There are three basic options for CCGP projects to generate whole genome resequencing libraries:

1. Extract DNA and generate your own libraries (click here for more details)

2. UC core facility extracts DNA and/or generates libraries for you (Click here for more details)

3. CCGP Mini-Core extracts DNA and/or generates libraries for you (Click here for details)

 

Sequencing must be performed at one of the University of California core labs. The following are familiar with the scope and goals of CCGP projects, but other UC sequencing cores are also acceptable:

  • The DNA Technologies Core at UC Davis (link to site)

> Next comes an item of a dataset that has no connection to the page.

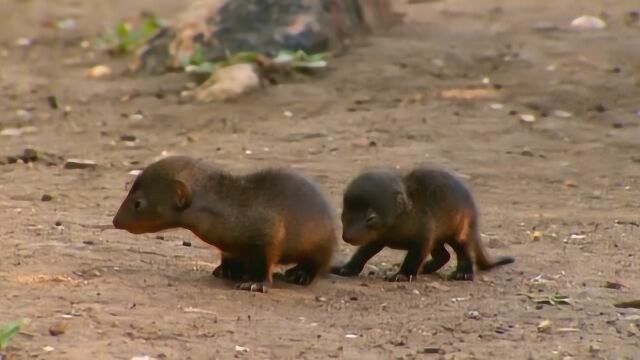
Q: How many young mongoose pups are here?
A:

  • QB3 Genomics Core at UC Berkeley (LINK to site)

    • If you are planning to submit material to QB3, please add your information to this spreadsheet and email a 2-weeks notice to the facilities manager, Carrianne Miller, before sending.

  • CCGP Mini-Core

    • If samples were submitted for DNA extraction and/or library prep, then libraries will be pooled and sent to sequencing for you

 Library Prep and Sequencing:

General Guidelines

Number of Samples per Species

  • Please try to adhere to your funded sampling plan/excel spreadsheet

  • Sampling schemes should maximize geographic coverage over the California distribution of the target taxa

  • This should include ≤150 samples per species/genus

  • Because we are focused on geographic breadth, population sampling is discouraged

Sequencing Coverage

  • Whole genome resequencing should aim for 10x sequencing depth, after adjusting for duplicate reads and organelle presence, with a likely outcome of between 8-12x after data filtering

    • duplicate reads may range from 10-20%, depending on the library prep type

    • organelles may account for up to 2% of DNA yield depending on species and tissue type

  • One S4 NovaSeq lane (150bp paired end reads) yields 600-750 Gigabases/ 2-2.5 billion reads (PE). These are the specifications provided by Illumina; your sequencing core may achieve higher numbers (often up to 800-900 GB)

  • Consult with a bioinformatician to confirm that you are targeting an appropriate level of coverage

Data Sharing

Data sharing and submission to ccgp

  • All resequencing data generated as part of a CCGP award must be shared with CCGP and also be made publicly available.

  • To share WGS data, you must share the data download links provided by the UC core sequencing lab with data wrangler Ryan Pontius. These expire 1 month after data delivery so make sure that you are prompt on sending this link. Failure to do so will result in difficulty and potentially an additional cost for sharing the data with the bioinformatics team. Please contact Ryan Pontius if you have any questions.

  • Sharing this data will not interfere with PI(s) ability to access or use this data.

Submitting your data to CCGP

  1. Data generated by the CCGP Mini-Core will automatically be captured.

  2. For projects that do not utilize the Mini-Core, please see our WGS data ingest page.

 WGS Data Processing

The CCGP Bioinformatics team is responsible for WGS data intake, processing, and delivery. The team will organize the raw sequencing reads and associated metadata, perform QC and map the reads to the reference genome to call variants. The variant call format (VCF) file will then be distributed to the project PIs for their own use as well as the CCGP Landscape Genomics team for downstream meta-analyses.